[Item enumeration data]
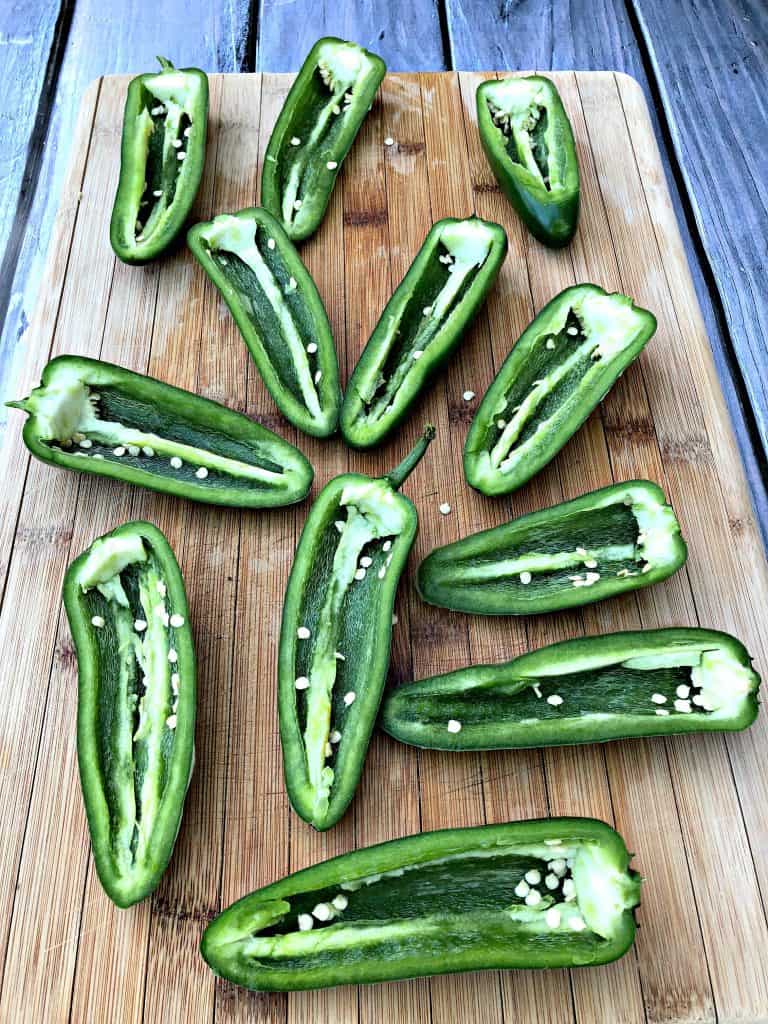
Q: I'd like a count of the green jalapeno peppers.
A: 12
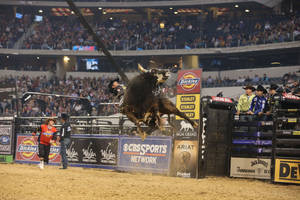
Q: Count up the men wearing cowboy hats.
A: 6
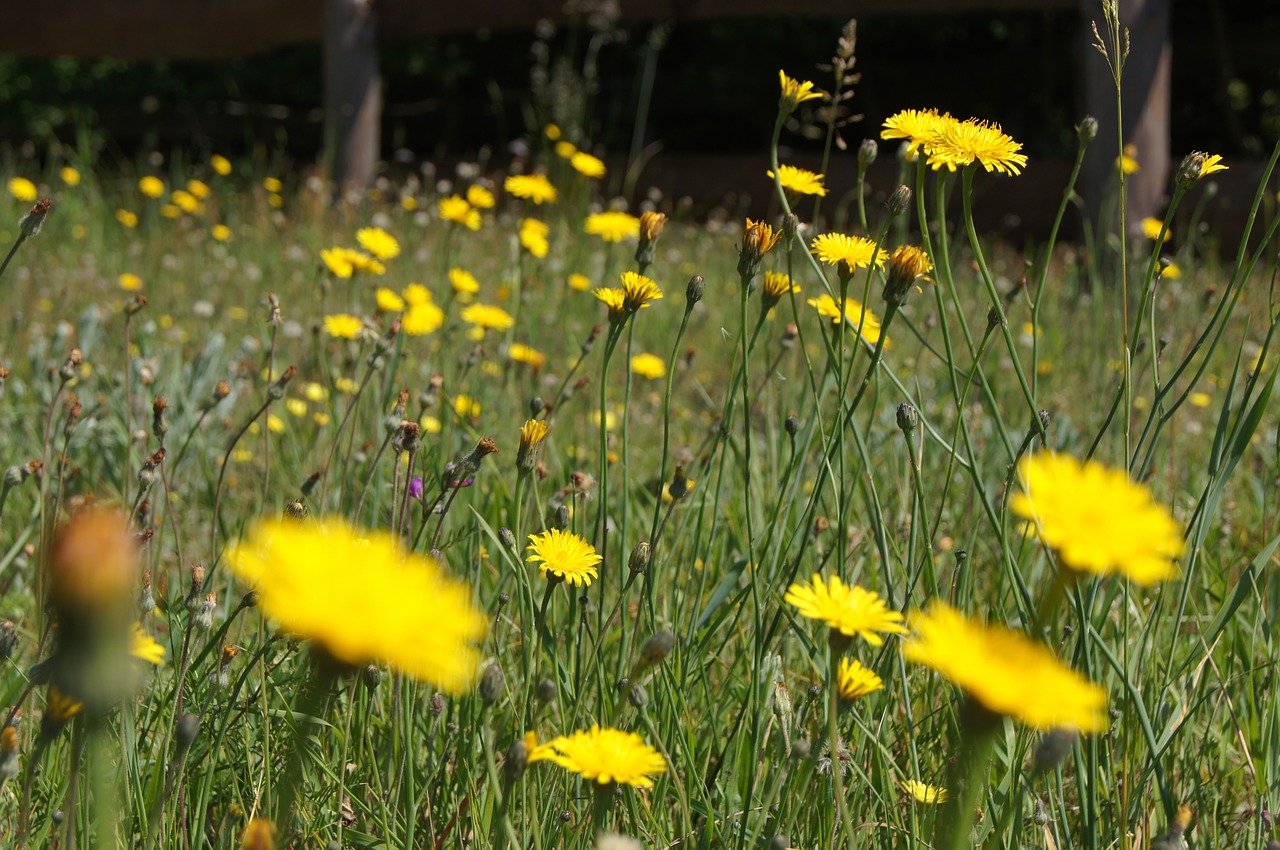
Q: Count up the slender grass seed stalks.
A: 2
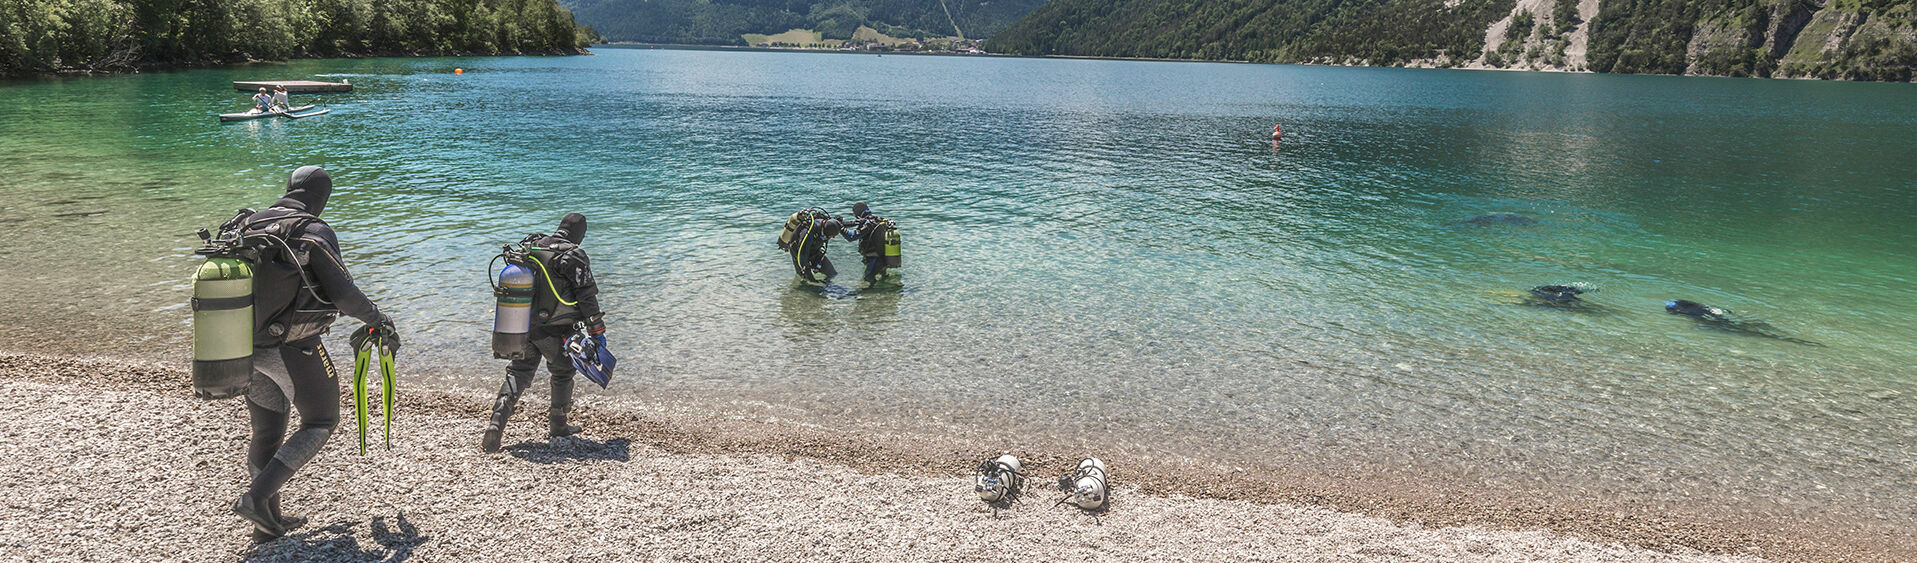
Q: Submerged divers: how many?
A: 3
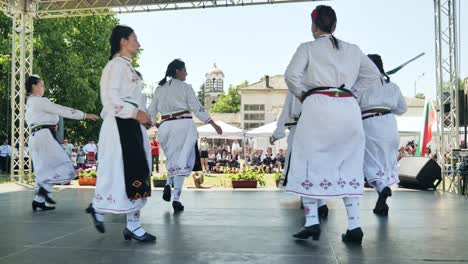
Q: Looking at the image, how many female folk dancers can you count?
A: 6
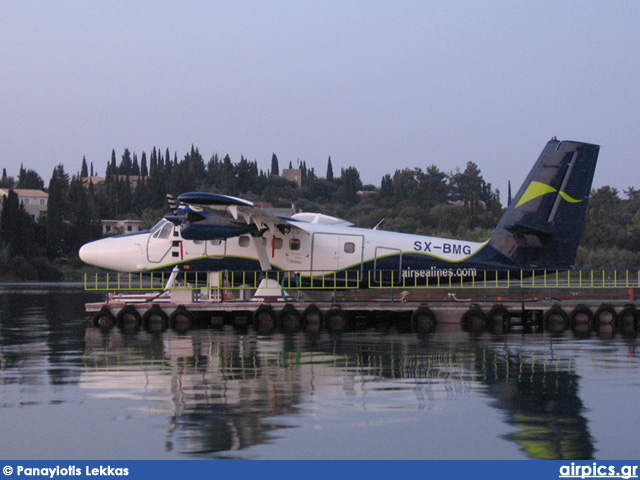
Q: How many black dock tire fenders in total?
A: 15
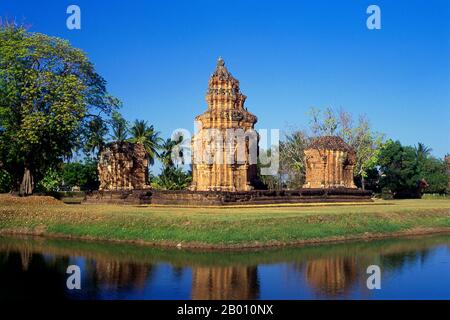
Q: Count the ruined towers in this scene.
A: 3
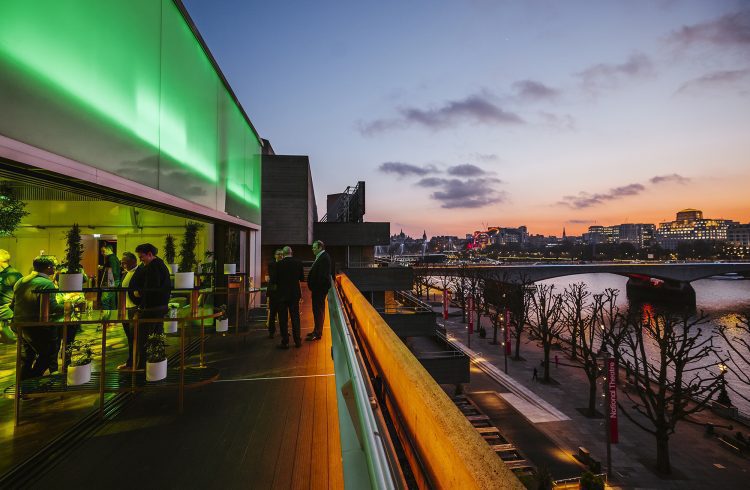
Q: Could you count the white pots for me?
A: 8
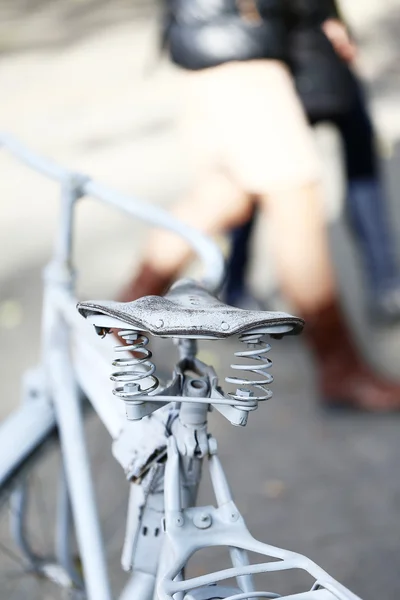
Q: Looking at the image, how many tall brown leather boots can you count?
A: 2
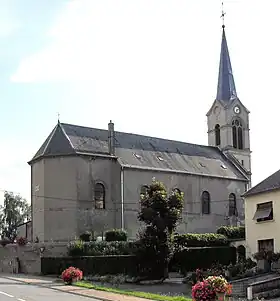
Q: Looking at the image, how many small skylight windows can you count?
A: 4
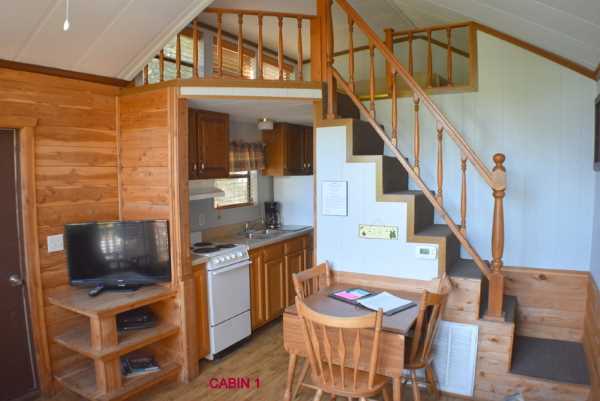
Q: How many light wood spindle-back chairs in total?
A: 3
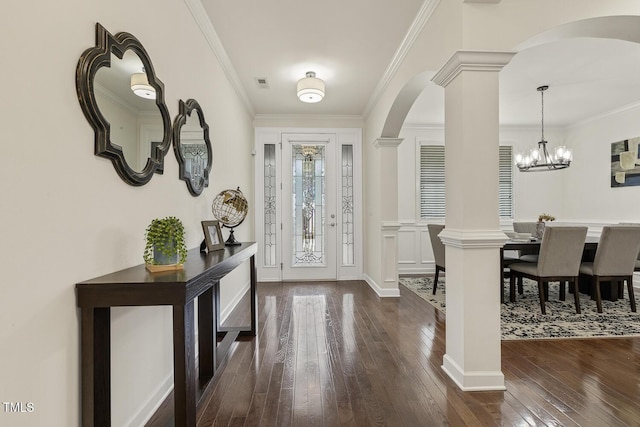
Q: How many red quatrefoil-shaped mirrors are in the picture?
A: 0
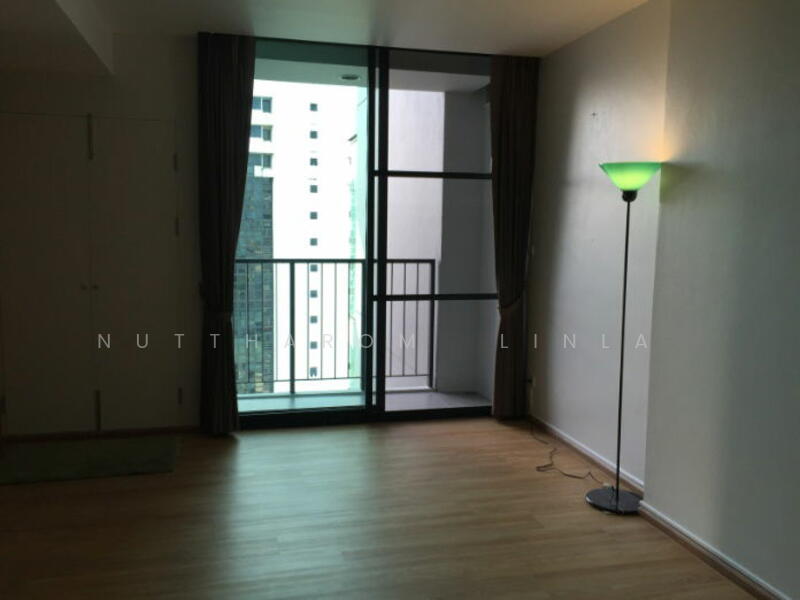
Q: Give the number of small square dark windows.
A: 11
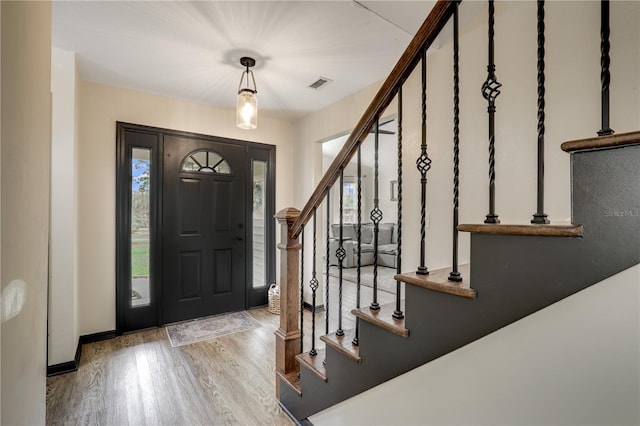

ACTIVITY:
In the copy, omit the pictures and give every line of the data exactly.

TASK ANSWER:
Q: I'd like a count of the green jalapeno peppers.
A: 12
Q: Count up the men wearing cowboy hats.
A: 6
Q: Count up the slender grass seed stalks.
A: 2
Q: Submerged divers: how many?
A: 3
Q: Looking at the image, how many female folk dancers can you count?
A: 6
Q: How many black dock tire fenders in total?
A: 15
Q: Count the ruined towers in this scene.
A: 3
Q: Could you count the white pots for me?
A: 8
Q: Looking at the image, how many tall brown leather boots can you count?
A: 2
Q: Looking at the image, how many small skylight windows can you count?
A: 4
Q: How many light wood spindle-back chairs in total?
A: 3
Q: How many red quatrefoil-shaped mirrors are in the picture?
A: 0
Q: Give the number of small square dark windows.
A: 11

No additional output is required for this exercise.